There was a time I said goodbye to the stars, it was the same time I also said I will forget writing, and I decided to elect myself to grow up every chance I got. I was hurting and hurting bad; and I think it was showing, even as I tried to cover it up. I stuck with old friends but it hurt more, and every part of Naga that was familiar was rubbing me raw. Ateneo was the worst with its wooden chairs, lovely golden afternoons, the sometimes empty classrooms and students looking for a Crispin Maslog. I never wore my uniform again and listened to songs of the late nineties in my room and drank rarely as alcohol pureed the hurt to pinpoint accuracy.
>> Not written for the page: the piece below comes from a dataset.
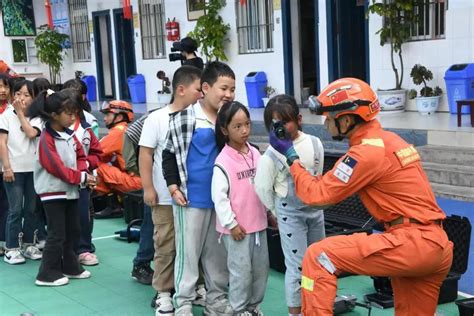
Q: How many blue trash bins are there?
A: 4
I found new friends, souls who made music and I also played the guitar again, and this time I heard music coursing through amps and more amps. I wrote sparingly and without soul but knew that I didn't know if this what I wanted. I started dancing along with the music, along with my friends, rockers all. We danced, hearing the bass drum thump on our chest and mirrorball reflections crawling along our bodies, I remember sweat trickling down my back and tried to remember in order to forget. I remember the citrus cologne of one of the backup singers of the showband playing as she danced along with me on the rickety stage of Planet B. I was there sometimes screaming for an encore in the smoky haze of the club and the name of showband escapes me if I try to remember. But I guess, there was just really no escape from you, as I went looking for a ride home later in the dark hours before morning. The stillness of the night always got to me first before I managed to enter the house.
After some time the alcohol treated me differently and at times allowed me drunken stupors of numbness, but still I mouthed your name silently in the dark before I drifted off to sleep, seeing you in the dark and alcohol daze. Later that year, numbness took up permanent residency and I could see myself in the mirror again instead of the blurs and hurried glimpses. I discovered exhaustion was a better avenue for a dreamless sleep but I couldnt do it everyday so turned to playing my music loud to drown out the silence. You were a perpetual ache by then and still my mind thought about you in the present tense.
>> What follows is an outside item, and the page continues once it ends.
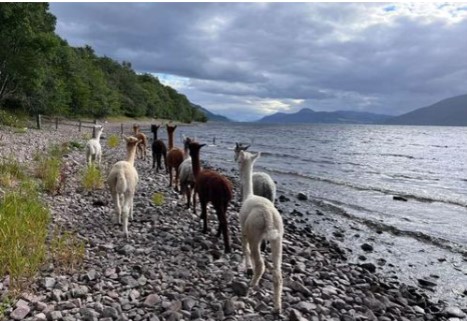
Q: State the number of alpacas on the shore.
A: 9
Before I graduated I realized that I had learned to laugh again, but had forgotten writing for the most part. I saw my old friends again and there it was, I remembered that this was the life I used to live, and it was good to immerse myself in it again but it was not coming home, not really. Home was somewhere, home was somewhen, home was past tense. I guess I knew I had grown old by then. I became something I didn't consider myself, I had become normal. Even if you still struck like lightning sometimes. But I was conscious that I started to give a damn again. And I loved and cared the best that I could. By this time I had a daughter who loved me even if I only saw her a little more than 60 days a year. There was a reason to live again, something worth dying for.
Sometime ago, I read Journey to Ixtlan again, and there were things that scratched and moved in my mind ever so faintly and when Solitude came for a visit sometimes, she always talked about how I saw things differently back then, how I even played the guitar and sang offkey, and how I loved to dream; then recently, just before she faded away, she would put her hand on my chest and point heavenwards which always left me wondering. I picked up the pen again and wrote, trying to look for the meaning of what Solitude did, to no avail. Then it will rain again and I will find myself alone and she'd be there and do the same thing before going. At times, I will find myself staring upwards and see only the orange nightglow and searchlights that were not searching for anything.
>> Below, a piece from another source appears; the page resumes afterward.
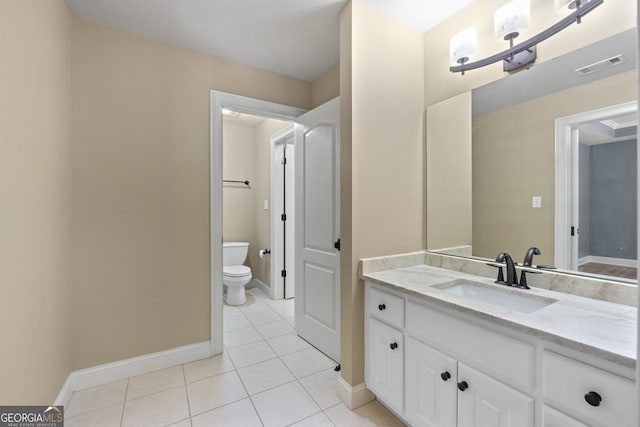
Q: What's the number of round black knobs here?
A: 5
Then I heard a voice again and my mind moved like a child waking up, not really sure of where it is at first but as familiarity comes crashing down like breaker waves, smiles and picks itself up and looks for its mother. I stared up and saw the stars again and I said hello for the first time in years. Some days later Solitude passed by and looked at me wistfully, went away without saying anything and left me smiling alone in the dark.
I had forgotten myself. I had forgotten my heart most of all.
I have to remember and then I will wait for the rain to wash me away, wash away the skin that I have led myself to live in, to believe in for so long; I will have my time in the rain, and drink in everything again until naked and pure.